The records -
- - -
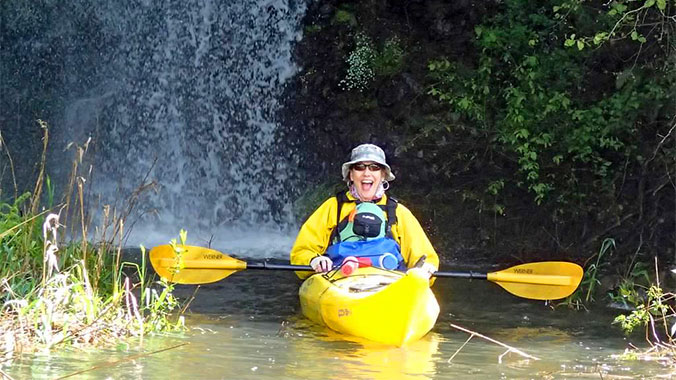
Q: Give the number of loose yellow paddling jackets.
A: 1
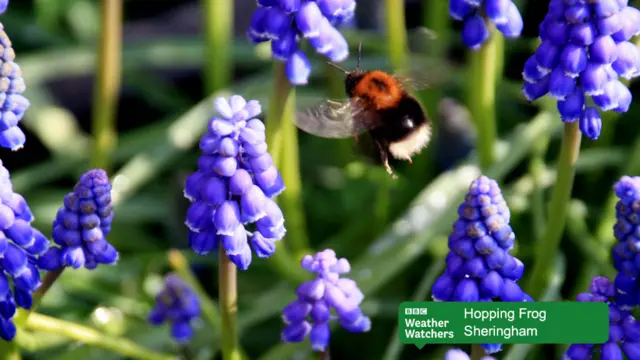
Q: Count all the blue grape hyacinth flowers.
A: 12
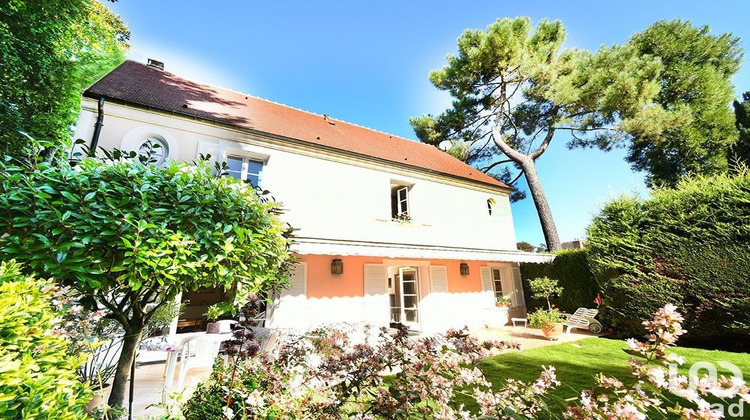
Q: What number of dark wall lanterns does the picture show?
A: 2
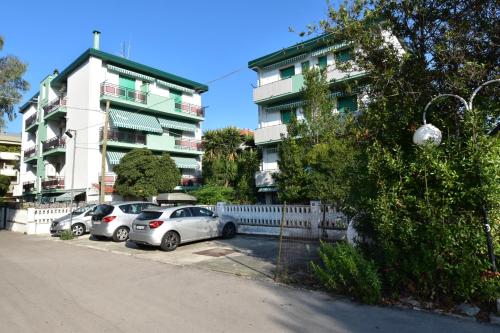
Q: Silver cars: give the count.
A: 3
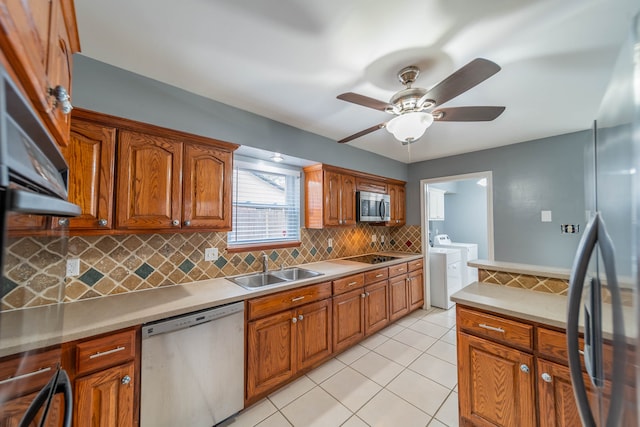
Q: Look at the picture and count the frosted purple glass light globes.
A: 0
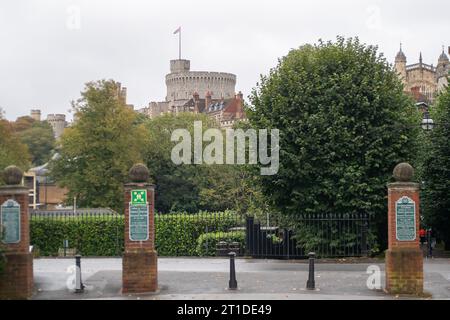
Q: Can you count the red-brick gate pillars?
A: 3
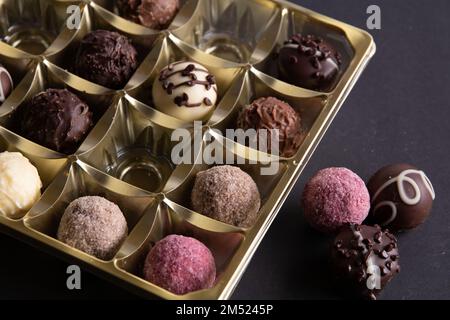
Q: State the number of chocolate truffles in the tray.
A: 11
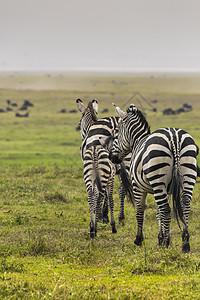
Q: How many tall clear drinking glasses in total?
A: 0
- - -
Assignment - Your response should consist solely of the lines from the line with "Q: What number" through the last line of the entries above, printed exactly and without pictures.

Expected output -
Q: What number of dark wall lanterns does the picture show?
A: 2
Q: Silver cars: give the count.
A: 3
Q: Look at the picture and count the frosted purple glass light globes.
A: 0
Q: Can you count the red-brick gate pillars?
A: 3
Q: State the number of chocolate truffles in the tray.
A: 11
Q: How many tall clear drinking glasses in total?
A: 0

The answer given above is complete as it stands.